Logic App Alerts - Governance

This article shows how I govern my Logic App Alerts. A real-world video about alerts by Michael Stephenson prompts me to talk about this.

Our team have a mantra that says, “we will not lose an order”. As a result, of this we use alerts to monitor all our workflows. Indeed, or goal is to make sure that all our orders are submitted before cutoff times. Thus, we investigate any failure immediately and then resubmit it. Furthermore, alerts must be timely and sent to an engineer in the correct time zone because our business runs 24 hours by 365 days of the year.

Logic App Alerts Governance

All alerts for Integration services are sent to

a slack channel
an email group
mobile number as an automated call.

To begin with, two or three types of alerts are configured on each Logic App. An example is shown below.

Alerts setup on every Logic App

Firstly, alert whenever a run fails. If any run fails an alert is generated.

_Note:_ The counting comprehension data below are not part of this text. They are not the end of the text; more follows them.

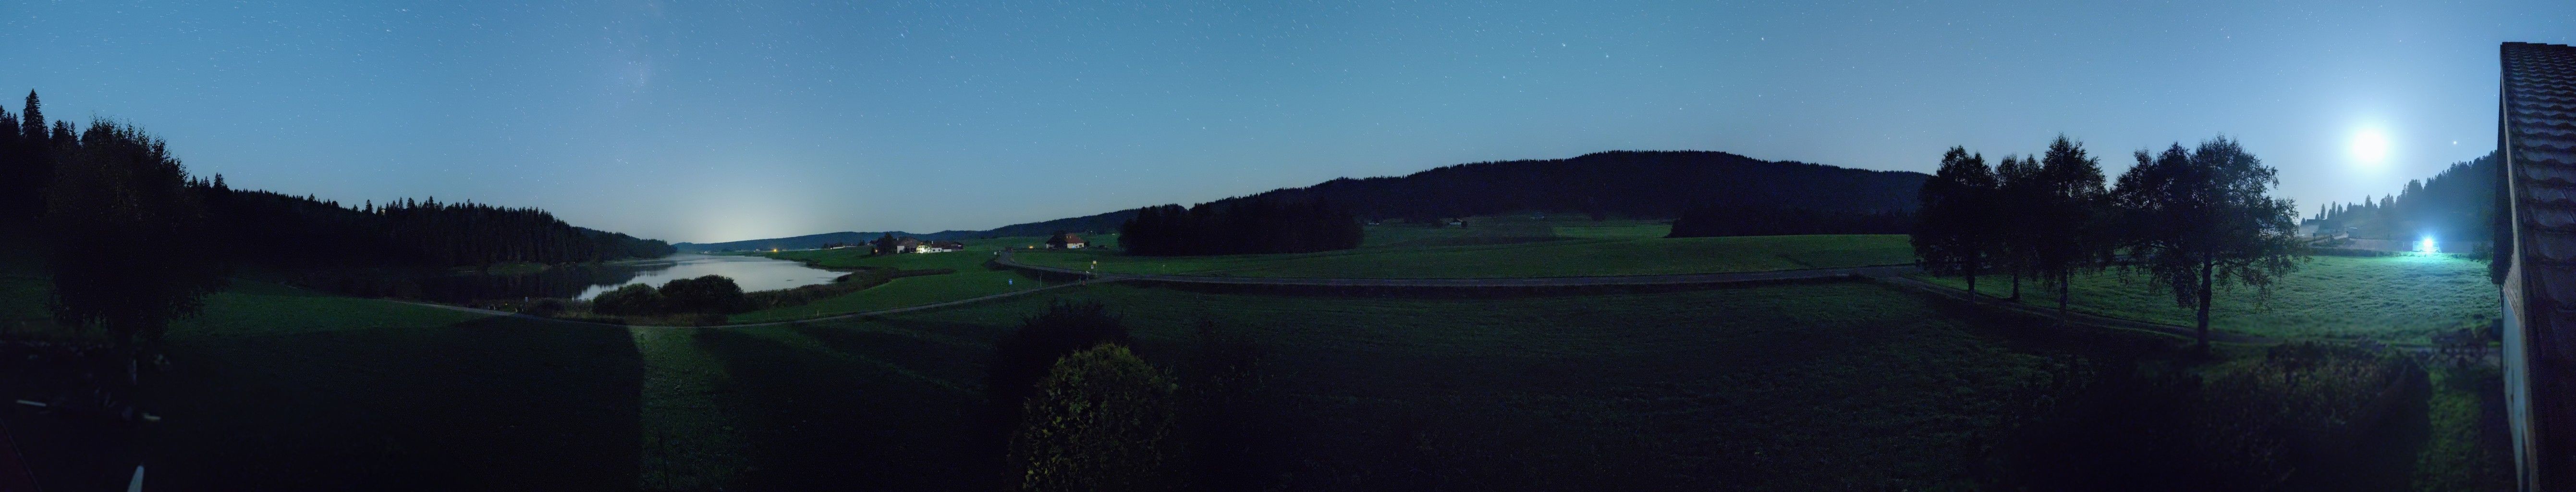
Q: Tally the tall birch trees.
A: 4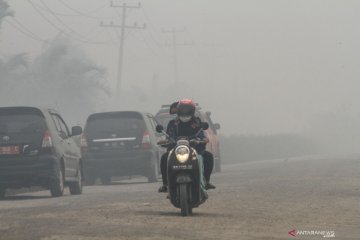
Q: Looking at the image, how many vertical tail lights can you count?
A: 3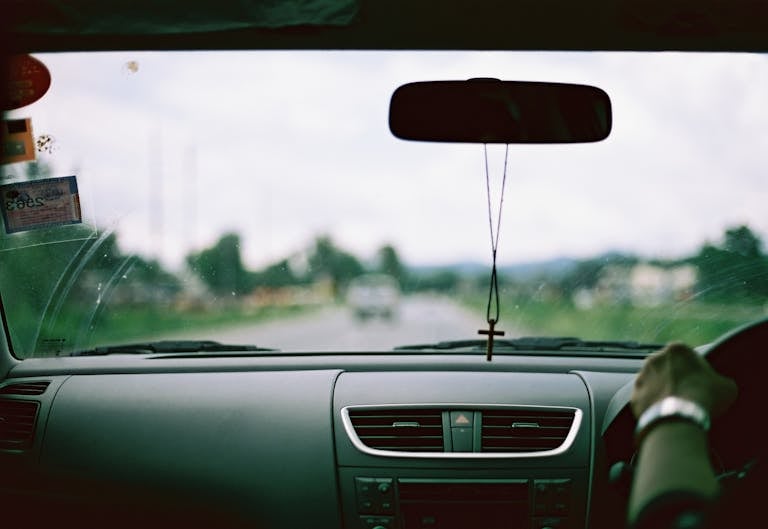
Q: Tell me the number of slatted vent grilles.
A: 4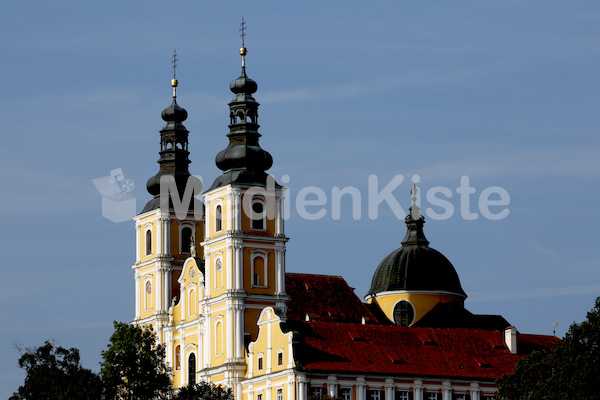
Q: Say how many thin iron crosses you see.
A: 2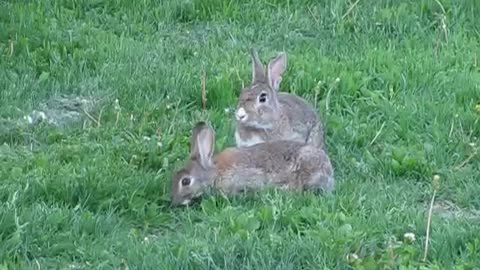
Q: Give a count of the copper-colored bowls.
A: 0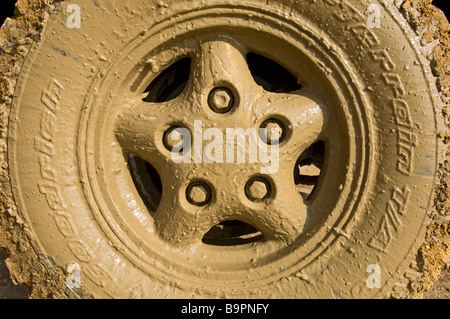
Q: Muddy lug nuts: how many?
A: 5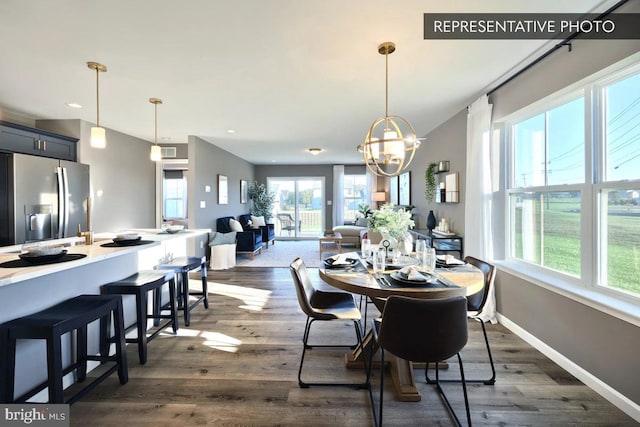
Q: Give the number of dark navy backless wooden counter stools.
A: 3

Alerts are checked every 15 minutes.

Any Logic run failure with “customerstream” in the name must be investigated immediately because this could be a lost order.

    {
      "type": "microsoft.insights/metricAlerts",
      "apiVersion": "2018-03-01",
      "name": "[concat('metricAlerts_', variables('LogicAppName'), '-Failure')]",
      "location": "global",
      "dependsOn": [
        "[resourceId('Microsoft.Logic/workflows', variables('LogicAppName'))]"       
      ],
      "properties": {
        "description": "[concat(parameters('LogicAppLocation'), variables('LogicAppName'), ' Logic App Run Failures')]",
        "severity": 1,
        "enabled": true,
        "scopes": [
          "[resourceId('Microsoft.Logic/workflows', variables('LogicAppName'))]"
        ],
        "evaluationFrequency": "PT15M",
        "windowSize": "PT15M",
        "criteria": {
          "odata.type": "Microsoft.Azure.Monitor.SingleResourceMultipleMetricCriteria",
          "allOf": [
            {
              "name": "1st criterion",
              "metricName": "RunsFailed",
              "dimensions": [],
              "operator": "GreaterThan",
              "threshold": "0",
              "timeAggregation": "Total"
            }
          ]
        },
        "actions": [
          {
            "actionGroupId": "[resourceId('microsoft.insights/actionGroups', variables('actionGroupName'))]",
            "webHookProperties": {}
          }
        ]
      }
    }

Alert when a trigger fails

Secondly, this alert should be set up on every Logic App that is polling trigger. For example, FTP or SFTP triggers.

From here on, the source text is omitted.